33 What is “Monte Carlo”? Monte Carlo methods vary, but tend to follow a particular pattern: Define a domain of possible inputs. Generate inputs randomly from a probability distribution over the domain. Perform a deterministic computation on the inputs. Aggregate the results. Consider a circle inscribed in a unit square. Given that the circle and the square have a ratio of areas that is π/4, the value of π can be approximated using a Monte Carlo method: Draw a square on the ground, then inscribe a circle within it.

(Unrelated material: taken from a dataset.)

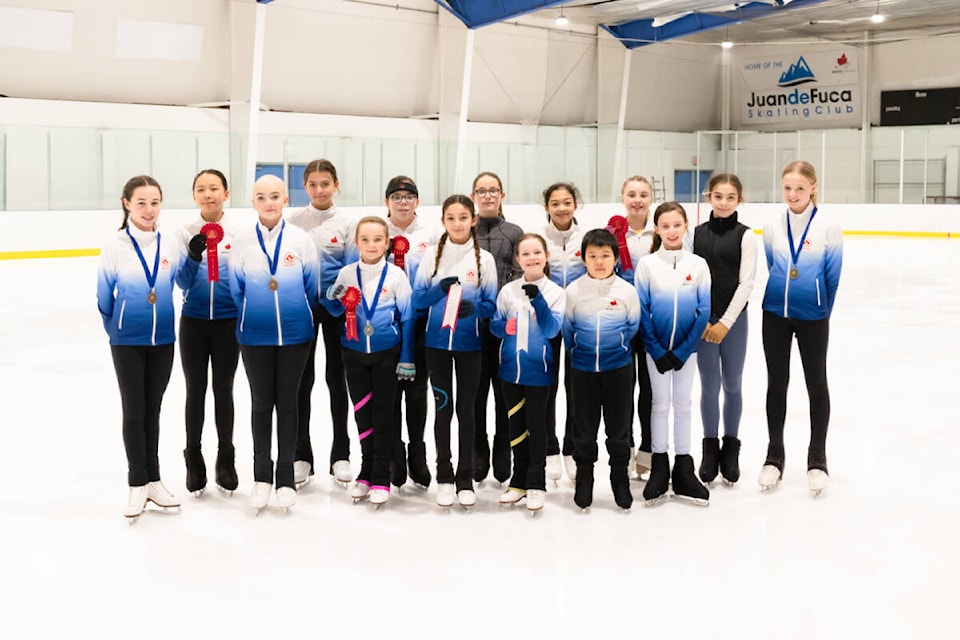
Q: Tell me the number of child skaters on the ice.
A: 15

Uniformly scatter some objects of uniform size (grains of rice or sand) over the square. Count the number of objects inside the circle and the total number of objects. The ratio of the two counts is an estimate of the ratio of the two areas, which is π/4. Multiply the result by 4 to estimate π.

34 What is “Monte Carlo”? Before the Monte Carlo method was developed, simulations tested a previously understood deterministic problem and statistical sampling was used to estimate uncertainties in the simulations. Monte Carlo simulations invert this approach, solving deterministic problems using a probabilistic analog. An early variant of the Monte Carlo method can be seen in the Buffon's needle experiment, in which π can be estimated by dropping needles on a floor made of parallel and equidistant strips. In the 1930s, Enrico Fermi first experimented with the Monte Carlo method while studying neutron diffusion, but did not publish anything on it.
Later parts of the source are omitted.